THE VULNERABLES by Sigrid Nunez

Reading The Vulnerables is like taking a long walk with a friend through the streets of New York City during the COVID pandemic. With pared-down and graceful prose, Nunez explores what the human heart can hold within the confines of space and connection with others. The narrator, a writer, has agreed to house-sit and take care of a parrot for friends stuck in Florida during the lockdown. Because of crossed signals, the original house sitter, who went MIA at the start of the pandemic, returns, leaving our narrator and the Gen Z troubled man to care for each other in an apartment in the city. It’s equal parts exploring the machinations of the politics of 2020 and what it means to be a noticer and writer during one of the most distressing times in history.

Favorite line(s): After the election, it was hard to know what to do with a certain reality. The Black journalist who reported how gleeful her mother was that Trump had won, because now white America will have to face who they really are. The Chinese American man who said he’d voted for Trump because liberals don’t care about Asian people. The young leftist bros whose hatred for Hillary Clinton was so spiteful that all that mattered was that she lose. The millennial who told me about all the millennials he knew who lathed Trump but had been hoping he’d beat Clinton anyway because, with Trump, politics would be more interesting. Every one of these people no doubt believed themselves sane. Day by day, the results of two tallies. The number of American lives lost to the coronavirus: about 115,500 by the end of spring, a total that will almost triple by the end of the year. The number of lies told by Trump from the beginning of his presidency: about 15,000, a number that will more than double by Election Day. He would win again, and if he didn’t he’d seize power and make himself president for life: half the nation thrilled to this. (“So many people love me. So many, many. It’s so true.”) For the first time, an American presidency would be assessed in terms of its threat to American citizens’ mental health.

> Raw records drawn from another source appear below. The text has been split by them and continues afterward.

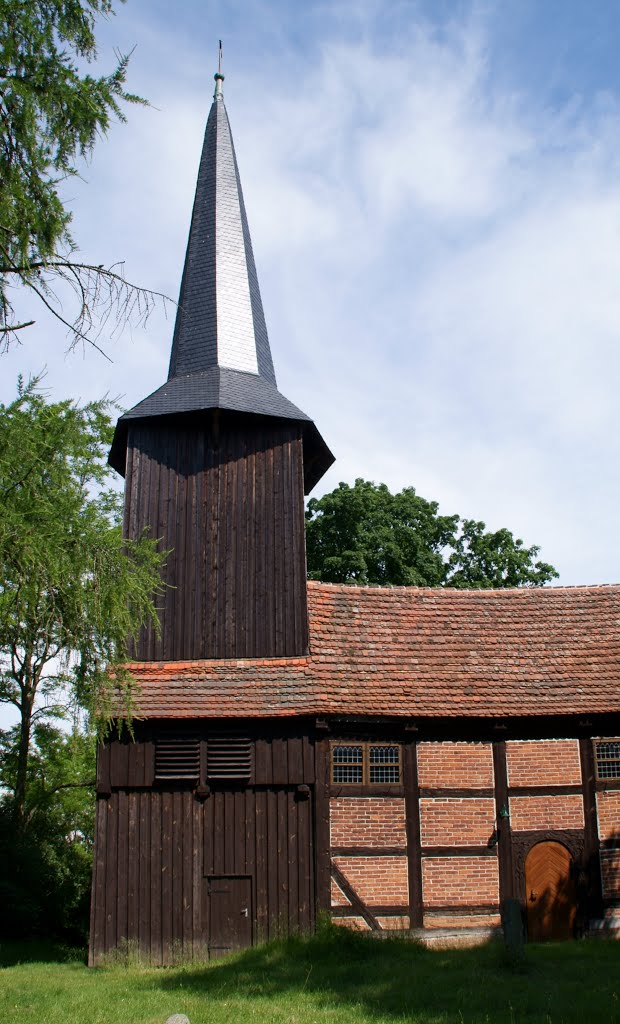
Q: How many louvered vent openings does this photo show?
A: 2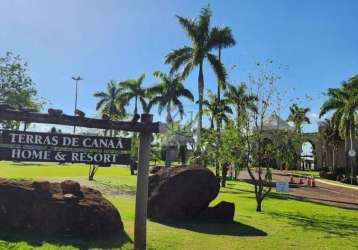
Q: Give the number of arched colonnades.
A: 1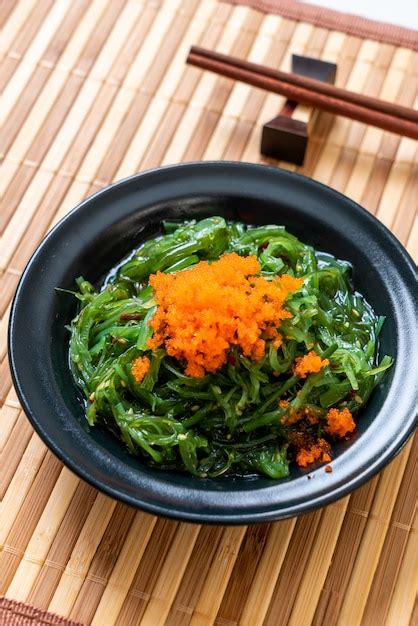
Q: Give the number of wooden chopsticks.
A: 2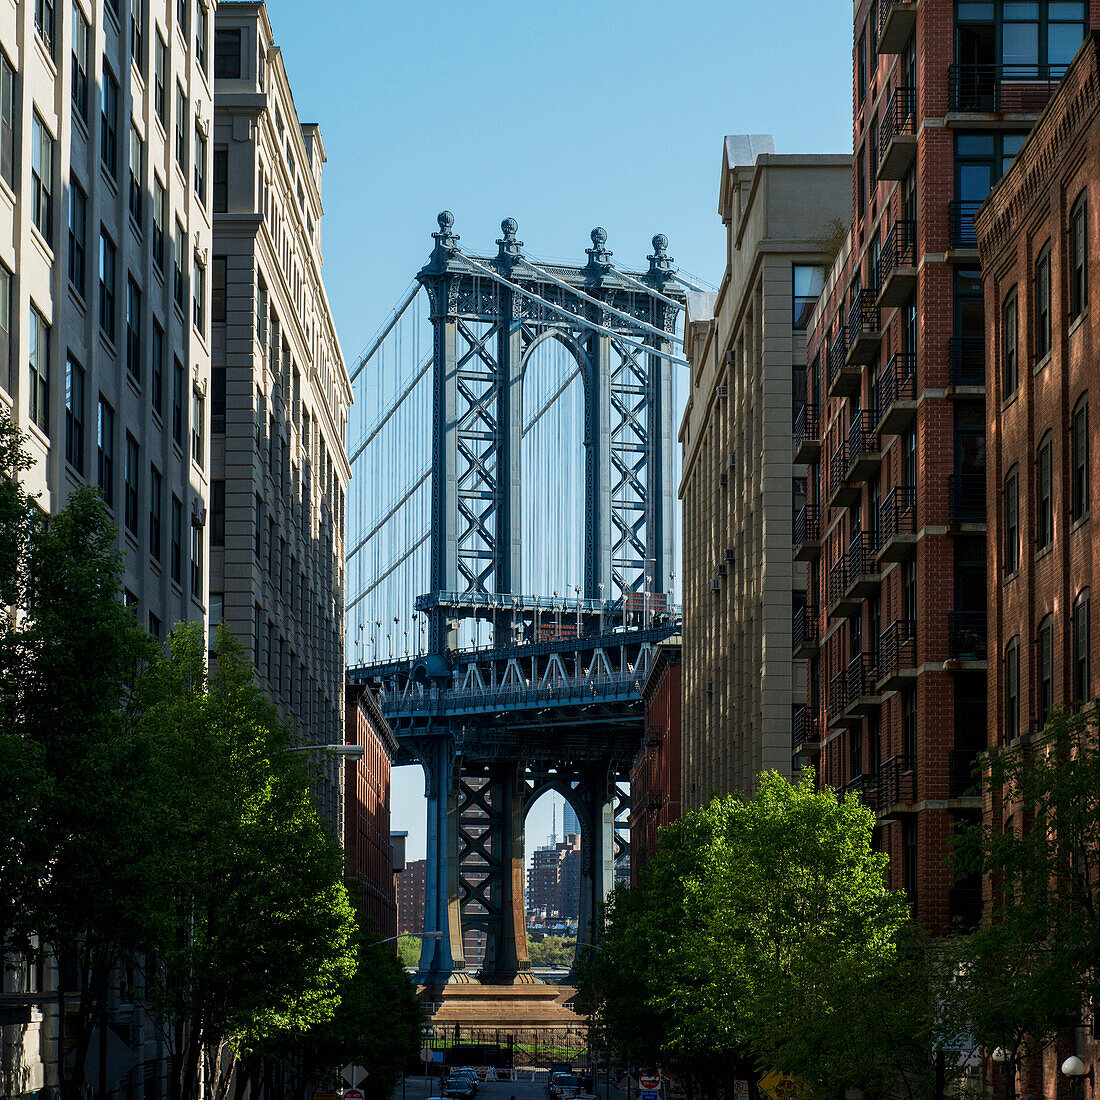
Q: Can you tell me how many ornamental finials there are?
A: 4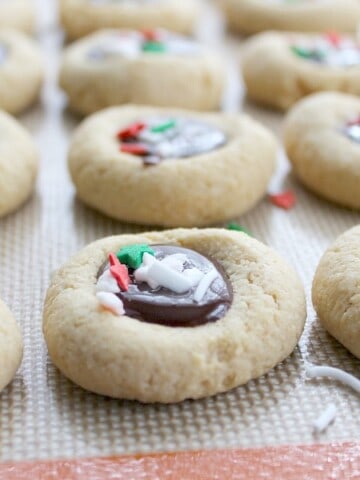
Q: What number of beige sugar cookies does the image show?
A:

THE GIN CLOSET by Leslie Jamison

A gritty novel about the poison of addiction that runs within families. Tilly lives with her demons in Nevada, estranged for decades from her family, when her niece, Stella, shows up with a letter from Tilly’s mother after her death. Stella is running from her disenchantment with New York City, an empty affair with a married man, and a career writing speeches for a self-help writer who treats her badly. An odd attachment forms between Tilly and Stella as the latter believes she can help her aunt become sober. Maybe Stella sees herself on the same path as Tilly when she realizes sometimes family isn’t enough. The author writes with a poet’s eye to the language of heartache and brutal honesty.

Favorite line(s): Walking the streets of Lovelock felt like being trapped inside a wheezing body during those moments before the end, everything dragging its heels to slow down for good. I heard the flapping of the tourist sign against the metal of the trailer, the windy clack, clack of the breathing tube doing the work of Lucy’s lungs. We talked about New York, a city she’d never seen, and I gave her the whole parade: the guys playing handball outside the stop at West Fourth, the famous cupcakes that smelled better than they tasted—but they smell so good, I said, don’t get me wrong—and the time I dropped an air conditioner from my bedroom window. I told her about watching one rat eat the remains of another rat on the subway tracks while the A train rattled closer.

“You’re good at describing moments,” she said.

That was just it. I couldn’t’ remember my life as anything but these snapshots, small gestures of sight or reaction that were supposed to suggest the larger truths of my existence.

MODERN POETRY: Poems by Diane Seuss

I’m a Seuss fan girl. Franks: Sonnets blew me away. This new collection riffs musically and with silver-tongued honesty about the labels given to the forms of modern poetry. Where others before her, the Romantic through the modern poets leaned heavily on pretense, Seuss relies on a base-level entry into the poem. “Kindness, like enthralling madness after shock treatments, is first to go.” “The best I ever wrote was in an attic.” “I can’t title anymore.” “I like to call marriage state-sponsored fucking.” Her father’s death when she was a child, her rural upbringing, and her need to dig and dig some more are subjects that propel the Seuss journey—if there is one. She’s everywhere and still and present in front of you all at once. Golden.

Favorite line(s): (From “My Education”): Not just what I feel but what I know and how I know it, my unscholarliness, my rawness, all rise out of the cobbled landscape I was born to. Those of you raised similarly, I want to say: this is not a detriment and it is not a benefit. It only is, it is, like a cobbled house is, fieldstones and mortar, slipshod, spare parts welded crookedly, crudely but cleverly, skinny iron winding staircase leading to the attic bolted on both ends, and up there, a gap in the window where the snow comes in and architects a little drift on the bed.